L’8 marzo degli uomini

Rilanciamo l’articolo apparso sul manifesto di Oggi

SCRITTO DA STEFANO CICCONE, CLAUDIO VEDOVATI – IL MANIFESTO | 08 MARZO 2012

QUESTIONE MASCHILE

Le date sono importanti, ma è importante anche come le usiamo. L’8 marzo di per sé è una data a rischio, perché quello a cui rimanda è cosa che ci riguarda tutti i giorni dell’anno: non solo e non più l’emancipazione delle donne, ma la qualità delle relazioni tra uomini e donne, che è qualità costitutiva di ciò che chiamiamo una società. Per questo possiamo anche correre il rischio che l’8 marzo sia ridotto a retorica, ma diciamo che ci preoccupa molto di più l’insofferenza diffusa nei suoi confronti.  Come l’insofferenza verso il politicamente corretto è divenuta alibi per dare sfogo al politicamente indecente, oggi il rifiuto del rito dell’8 marzo nasconde anche l’insofferenza verso una domanda che mette in discussione il nostro modo, di noi uomini, di stare al mondo, le nostre tranquille categorie di lettura della realtà.

L’8 marzo nella nostra memoria corrisponde alla sorpresa di non trovare la donna dove l’abbiamo collocata. Anche una festa, sì: una trasgressione dell’ordine delle cose; la scoperta di una libertà femminile e di una presenza delle donne nel mondo che ha cambiato le nostre vite e l’immagine di noi stessi, che ha messo fine allo sguardo universale e neutrale che avevamo interiorizzato come uomini, che ci ha posto un limite e fatto delle domande. Un blog di donne lanciava l’idea «a noi la festa a voi la parola».

Parliamo, dunque. E prima di tutto della violenza di genere, per cancellare ogni equivoco. Dall’inizio dell’anno 37 uomini hanno ucciso la propria compagna, la propria vicina di casa, la donna che aveva deciso di andarsene. Ma le uccisioni sono solo l’espressione estrema di un universo di violenze, abusi, minacce, ricatti. Paradossalmente più enfatizziamo i casi più efferati e più alimentiamo la percezione che la violenza di genere sia estranea alla nostra quotidianità: la releghiamo ai margini convinti che non ci riguardi ridotta a impazzimento o frutto di culture arcaiche ed estranee.

Violenza di genere, cioè violenza sessuata, di uomini su donne, una violenza che non può essere ridotta neanche a patologia, ad anormalità, a mostruosità. Essa affonda le radici ed è espressione, invece, di una normalità, che ci riguarda proprio in quanto uomini. In quest’ordine il desiderio femminile è cancellato e la donna ridotta a corpo disponibile per un desiderio maschile che si dà senza relazione. E’ lo stesso ordine che espropria il corpo delle donne riducendolo a «funzione materna», cancellandone la soggettività e le relazioni che la costituiscono.
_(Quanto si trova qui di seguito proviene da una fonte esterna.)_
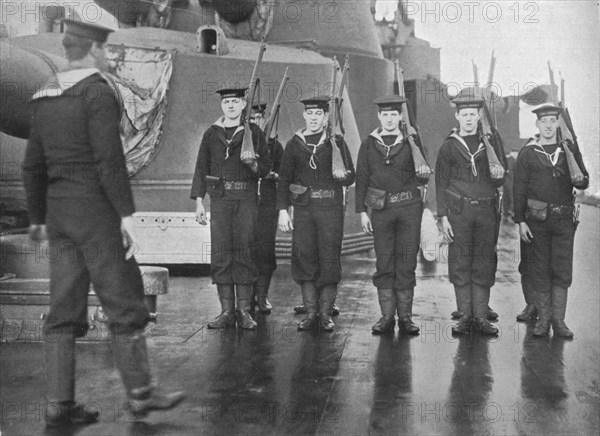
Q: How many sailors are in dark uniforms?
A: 7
Non c’è modo migliore e più “normale” di cancellare la dimensione sessuata della violenza se non parlando di “amore”, facendo ricorso alla categoria dell’omicidio passionale. Come notava anche Michele Serra in un articolo su La Repubblica del 6 marzo: «passione e amore non c’entrano, c’entrano il potere, il terrore di perderlo, l’odio della libertà».
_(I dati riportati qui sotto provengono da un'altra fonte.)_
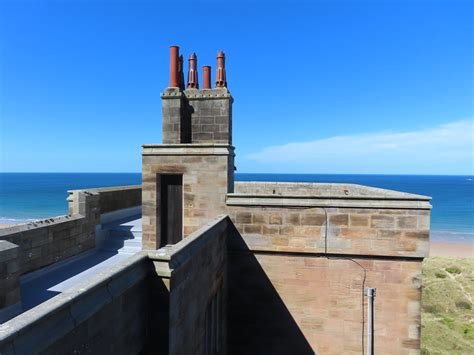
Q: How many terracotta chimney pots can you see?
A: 5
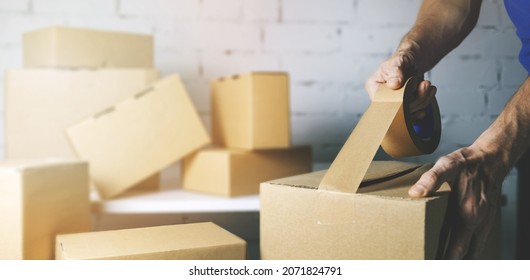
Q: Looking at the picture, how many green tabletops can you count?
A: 0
Quel che tutti noi uomini dovremmo cambiare è il nostro linguaggio «interiore», quello che usiamo per dire di noi stessi, del mondo e della realtà. Dovremmo indagare l’idea di passione maschile e chiederci perché la nostra idea dell’amore è così spesso contigua al controllo e al dominio e ostile alla libertà dell’altra. Il manifesto, più di altri, ha mostrato come la violenza di genere, i rapporti tra i sessi siano questione tutta politica che riguarda i poteri, le culture, i saperi. E come il «berlusconismo» sia un pensiero di sistema e non un’eccezione. Oggi il risentimento maschile, il revanscismo, la reazione frustrata di molti uomini assumono sempre più visibilità politica, diventano fatti collettivi. Contemporaneamente, i modelli virilisti colonizzano anche l’immaginario delle culture radicali. In questo senso la violenza nelle relazioni di intimità, l’ostentazione di una sessualità bulimica e predatoria è segno di una crisi maschile che riguarda tutti.
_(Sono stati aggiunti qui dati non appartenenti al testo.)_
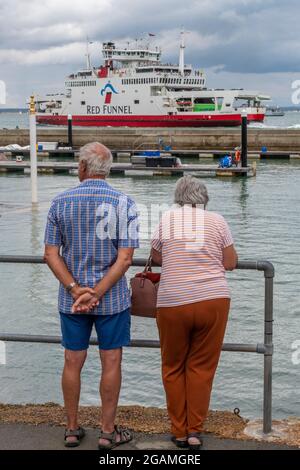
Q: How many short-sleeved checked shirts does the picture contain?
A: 1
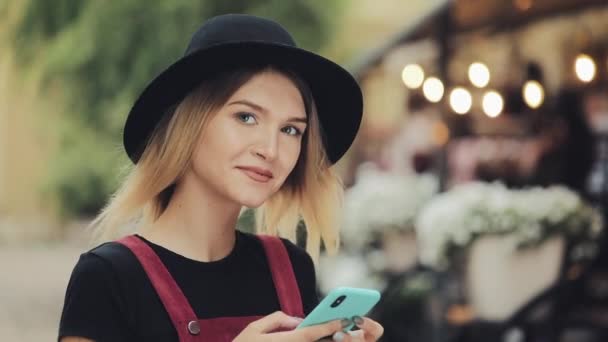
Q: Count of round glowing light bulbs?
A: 7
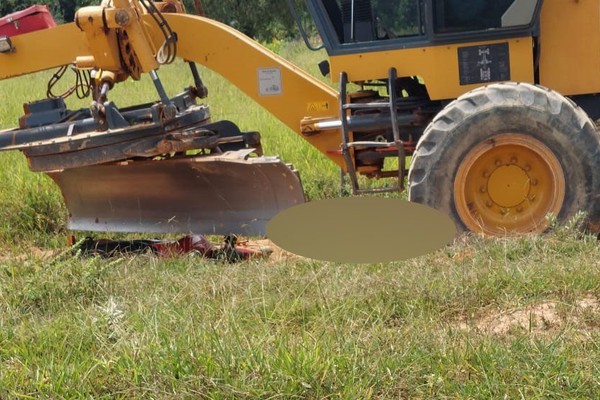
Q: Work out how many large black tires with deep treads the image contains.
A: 1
Occorre una risposta politica che sia anche una critica dei modelli maschili. Occorre che la scena pubblica, tanto quanto le relazioni private, diventi il luogo dove gli uomini comincino a parlare partendo da sé, mettendo in discussione la propria passione per il potere. Non dobbiamo, noi uomini, solo affrontare la responsabilità di una crisi maschile che rischia di essere rovinosa ma ancor di più cogliere l’occasione di libertà e di trasformazione offerta quotidianamente dalla libertà delle donne. L’8 marzo ci ha già cambiato in molti, può cambiarci tutti.